WORK REQUIRED => Search the records for lines that contain the word "count". Copy them all.

DATASET ENTRIES =>

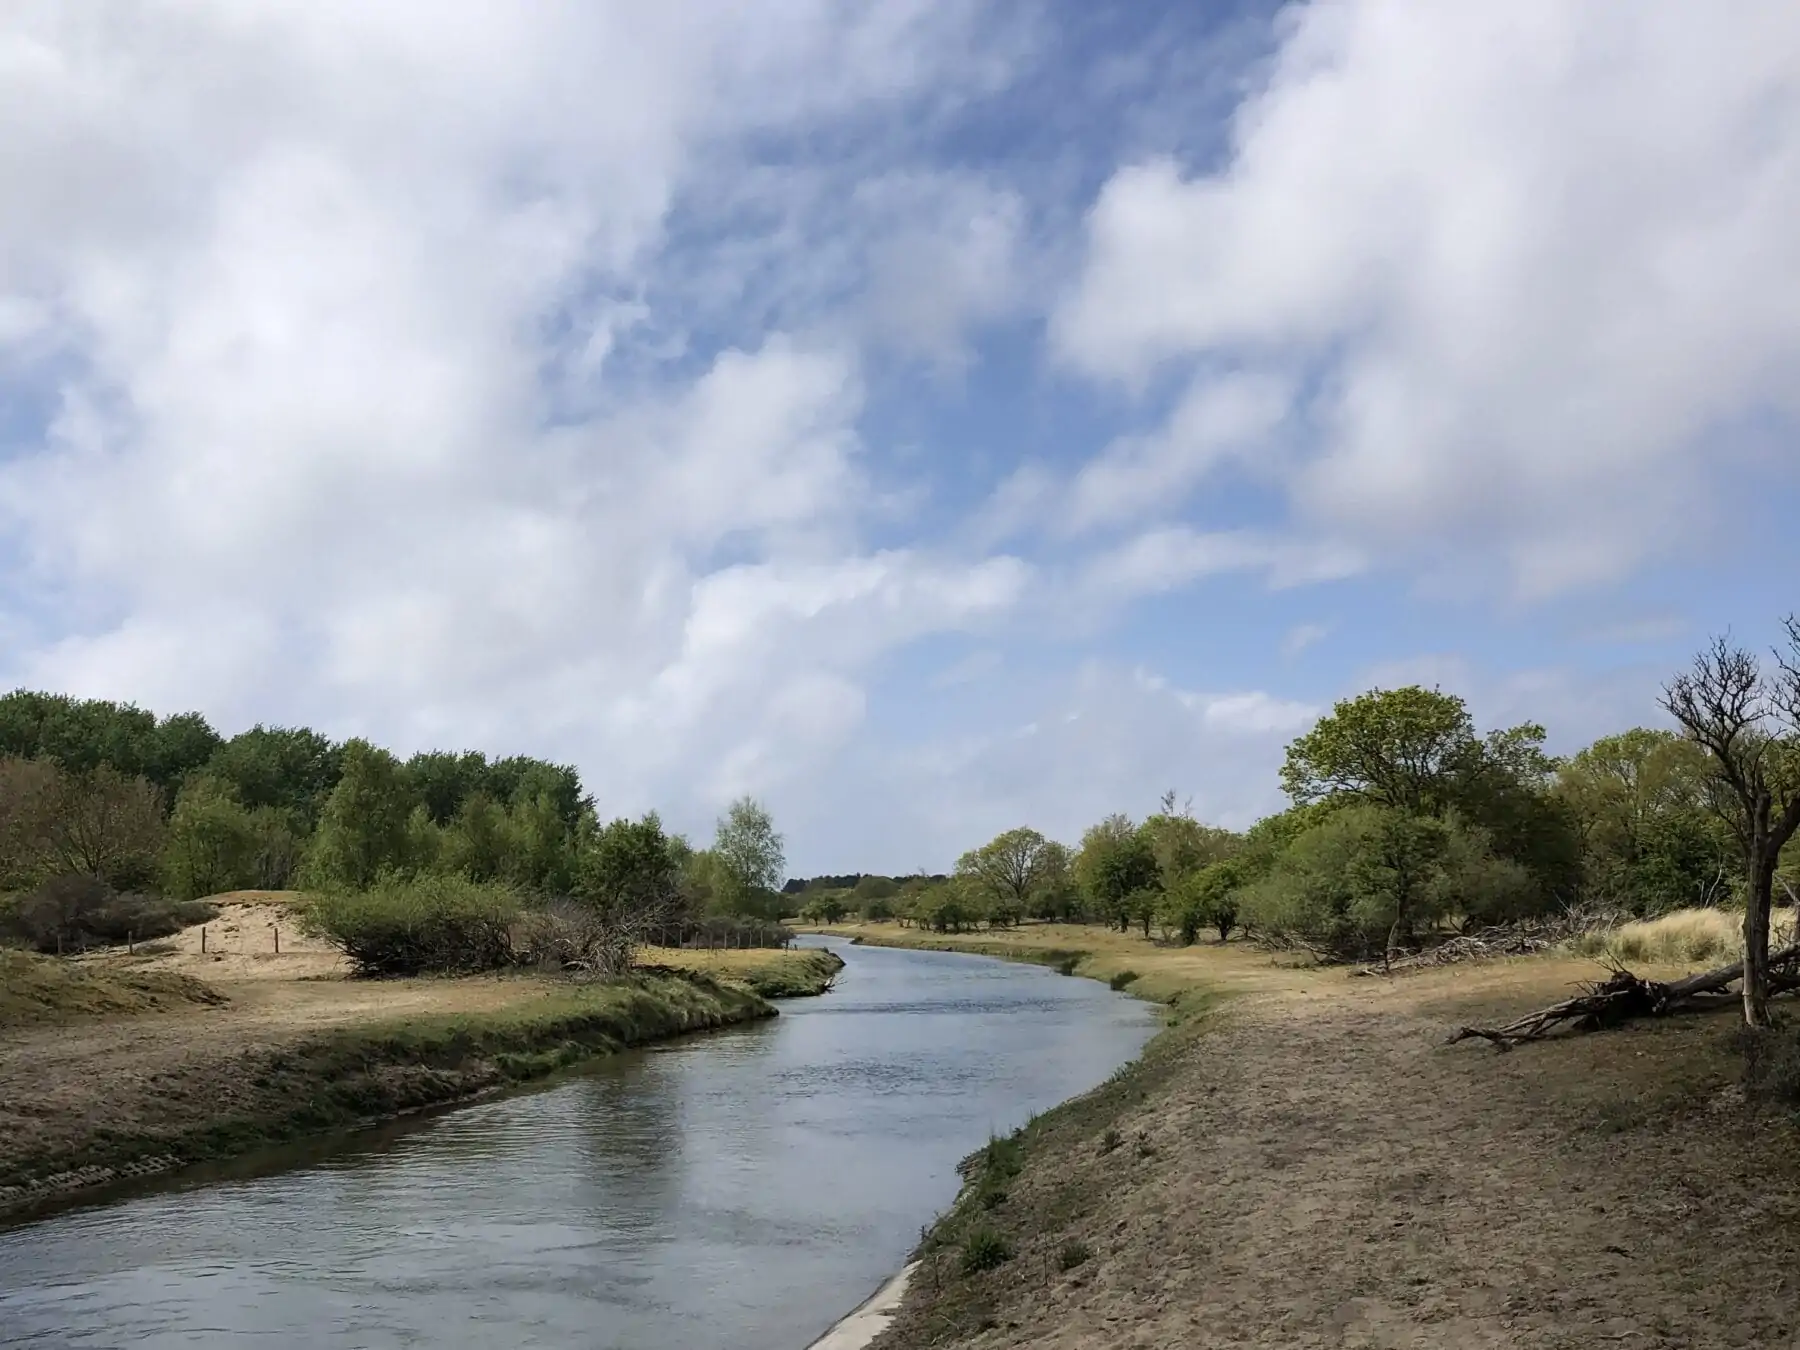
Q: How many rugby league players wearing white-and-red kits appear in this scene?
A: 0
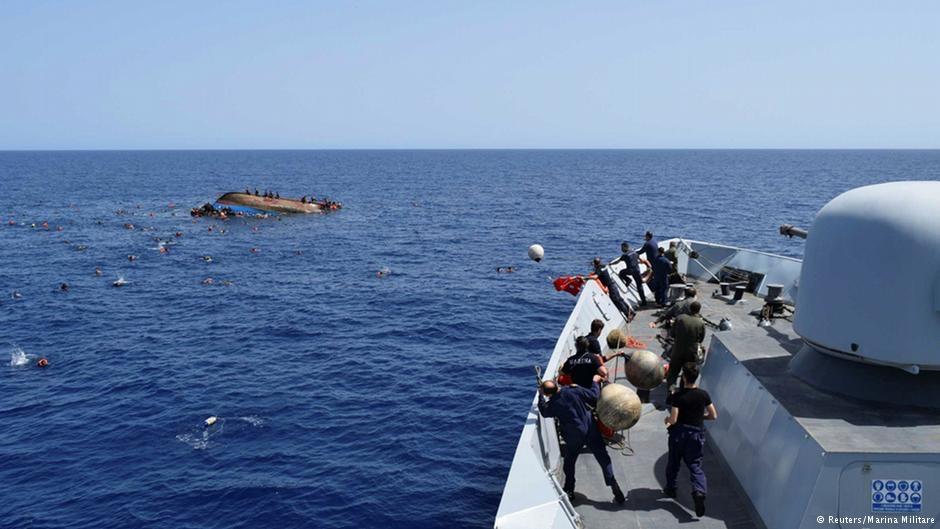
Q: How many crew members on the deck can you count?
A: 11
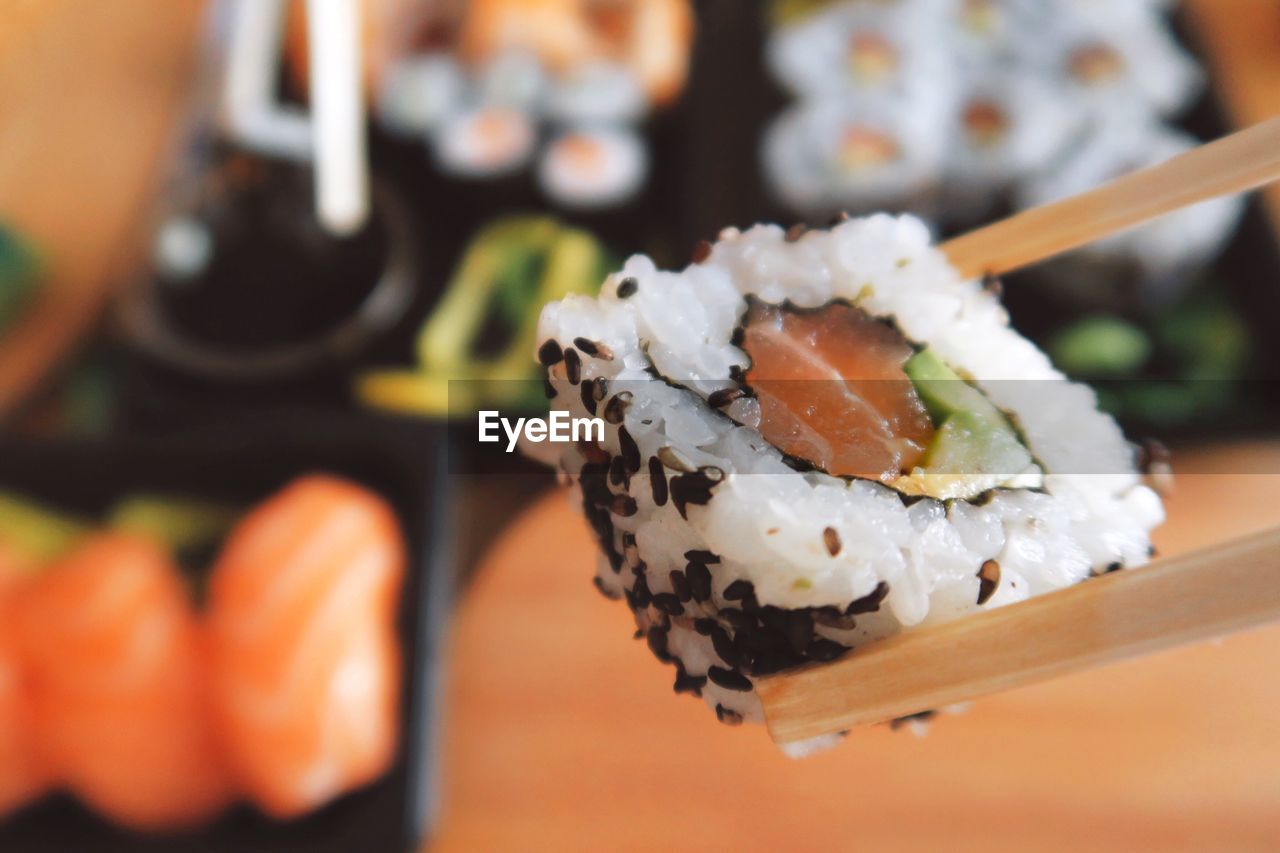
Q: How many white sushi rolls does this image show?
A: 12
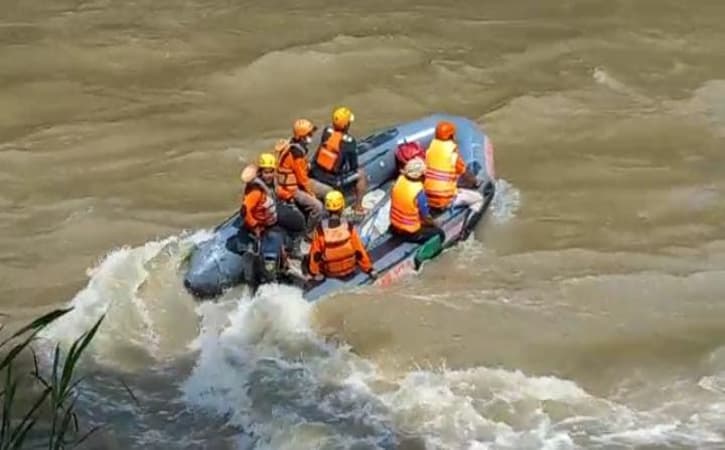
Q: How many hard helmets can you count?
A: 5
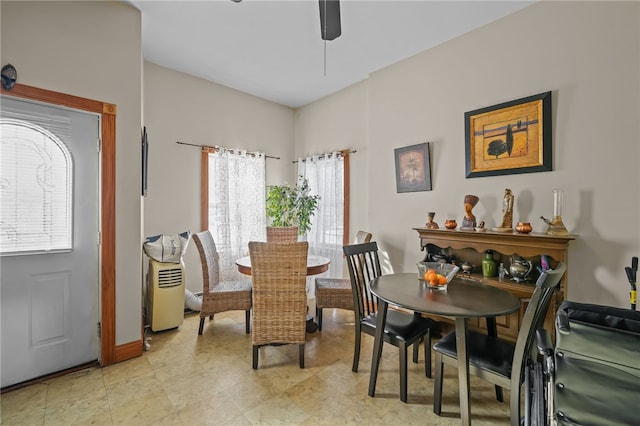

ANSWER TO THE EXERCISE =>
Q: How many crew members on the deck can you count?
Q: How many hard helmets can you count?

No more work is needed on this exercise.